El primero de los trabajos ha sido dirigido por Evan Eichler, de la Universidad de Washington (Seattle, EEUU). En él, los investigadores describen y datan las copias que se han ido produciendo durante la evolución del género Homo. Para ello, han analizado la secuencia del gen SRGAP2 y de sus copias en un genoma haploide que han obtenido de una mola hidatiforme (un tipo de embrión no viable). De acuerdo con sus resultados, el gen SRGAP2 se habría duplicado tres veces durante la evolución de los humanos. Las 4 versiones del proceso (la original y las 3 copias) se sitúan en el cromosoma 1, aunque en diferentes zonas. Las copias generadas por las duplicaciones son copias parciales a las que les falta una porción del gen original. En la primera duplicación, el promotor y los 9 primeros exones del gen original (denominado SRGAP2A para diferenciarlo de las copias), que está situado en 1q32.1, se habrían posicionado en la región 1q21.1, generando el gen SRGAP2B; esto habría ocurrido hace aproximadamente 3,4 millones de años, coincidiendo con la transición de Australopithecus a Homo y con el comienzo de la expansión del neocortex cerebral. Posteriormente, dos largas duplicaciones habrían generado copias del gen SRGAP2B , una en la región 1p12 (el gen SRGAP2C) y otra en la región 1q21.1 (gen SRGAP2D), hace ~ 2.4 y ~ 1 millones de años, respectivamente. La posición y el origen de cada copia puede verse en la figura.

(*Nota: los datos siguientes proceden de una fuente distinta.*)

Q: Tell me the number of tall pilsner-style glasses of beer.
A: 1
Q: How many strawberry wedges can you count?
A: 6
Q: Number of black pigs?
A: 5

El análisis de las secuencias y de la expresión de los genes indica que es probable  que el gen SRGAP2C  codifique una proteína funcional, lo cual permitiría establecer algún mecanismo explicativo sobre el efecto de estas duplicaciones en el funcionamiento del cerebro. El equipo de Eichler ha encontrado el gen SRGAP2C en cada genoma humano individual que su equipo ha examinado – más de 2.000 hasta el momento – lo cual para ellos es una prueba de su importancia.

 

El segundo trabajo ha sido dirigido por Franck Polleux, del Instituto de Investigación Scripps en La Jolla (California, EEUU). En este trabajo se analiza el mecanismo por el que el gen SRGAP2C podría haber ayudado a aumentar la potencialidad del cerebro humano. El equipo ha expresado el gen humano SRGAP2C en neuronas de ratones en desarrollo. El cambio no generó cerebros más grandes en los ratones, pero sus neuronas sí tenían más espinas dendríticas, unas estructuras de las células cerebrales que forjan conexiones con las neuronas vecinas y que permiten establecer redes cerebrales más densas. Además, el gen aumentó la velocidad de migración de las neuronas en el cerebro en desarrollo del ratón.

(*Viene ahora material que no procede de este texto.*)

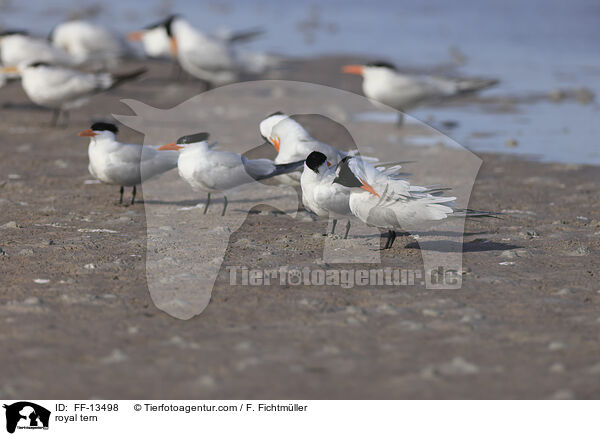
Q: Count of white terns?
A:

Según los resultados que han obtenido en los trabajos realziados con ratones, los autores han propuesto un modelo explicativo de cómo creen que funciona el proceso en humanos. Según su modelo, SRGAP2B y SRGAP2C son duplicaciones parciales que codifican un dominio F-Bar truncado (un dominio de dimerización que está incompleto). El gen SRGAP2C se expresaría en el cerebro humano, tanto durante su desarrollo como durante la edad adulta, y dimerizaría con la proteína SRGAP2 que se obtiene de la expresión del gen SRGAP2A (el ancestral). La formación del heterodimero produciría el “secuestro” de la proteína SRGAP2 que dejaría de estar libre y disponible, lo cual produciría una inhibición de la función de esta proteína (la función de SRGAP2 parece estar relacionada con promover la maduración de las espinas dendríticas y limitar su densidad). Según el modelo propuesto por los investigadores, la inhibición de la función de SRGAP2 mediante la expresión del gen parálogo SRGAP2C  permitiría a las neuronas la adquisición de una nueva función: se conseguiría que las neuronas tuviesen una mayor densidad de espinas dendríticas y, con ello, se contribuiría a la evolución del neocórtex humano. La figura adjunta representa las espinas dendríticas a lo largo del desarrollo de ratones normales (a la izquierda) y de ratones sin su gen SRGPA2 o con la adición de la versión humana del gen SRGPA2C.